The Lightning Conductor/Chapter 4


Orleans, November 29.

My dear Montie,

I have so many things to tell you I scarcely know where to begin. First let me announce that I am in for an adventure a real flesh and blood adventure—into which I plump without premeditation, but an adventure of so delightful a kind that I hope it may continue for many a day. I know you'll say at once, "That means "Woman"; and you're right. But I won't go to the heart of the story at once; I'll begin at the beginning. First, though, a word as to yourself. I miss you enormously. It is a cruel stroke of fate that you should have been ordered to Davos after you had made all your plans to go with me on my new car to the Riviera.

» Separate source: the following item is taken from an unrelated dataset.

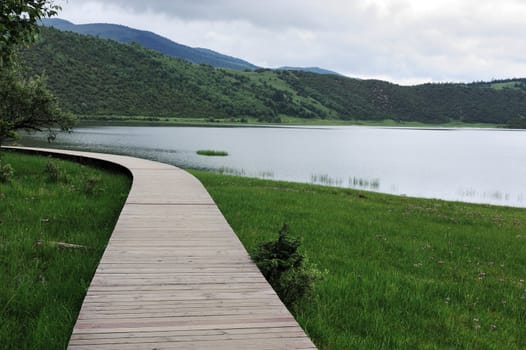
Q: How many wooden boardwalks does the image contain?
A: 1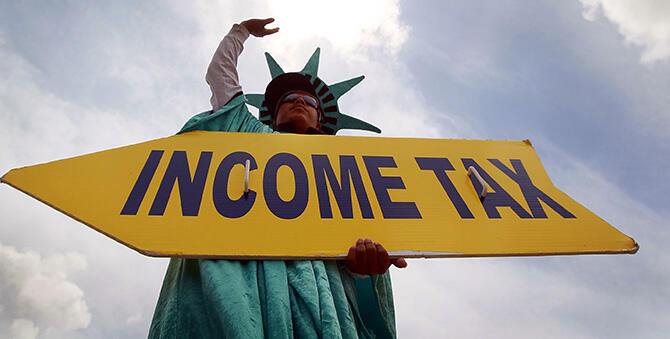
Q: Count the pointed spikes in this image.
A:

I still think that a trip on which you would have been in the open air all day was just as likely to check incipient chest trouble as the cold dryness of Davos; but no doubt you were right to do as the doctors told you. I shall look eagerly for letters from you with bulletins of your progress. As I can't have you with me, the next best thing will be to write to you often; besides, you said that you would like to have frequent reports of my doings in France, with "plenty of detail."

Well, the new car is a stunner. I haven't so far a fault to find with her. She takes most hills on the third, which is very good; for though we are only two up—Almond and I—I have luggage in the tonneau almost equal to the weight of another passenger. Between Dieppe and Paris she licked up the kilometres as a running flame licks up dry wood. She runs sweetly and with hardly any noise. The ignition seems to work perfectly; she carries water and petrol enough for 150 miles. I think at last in the Napier I have found the ideal car, and you know I have searched long enough. Almond timed her on the level bit at Acheres, and it was at the rate of over forty-five miles an hour—not bad for a touring car.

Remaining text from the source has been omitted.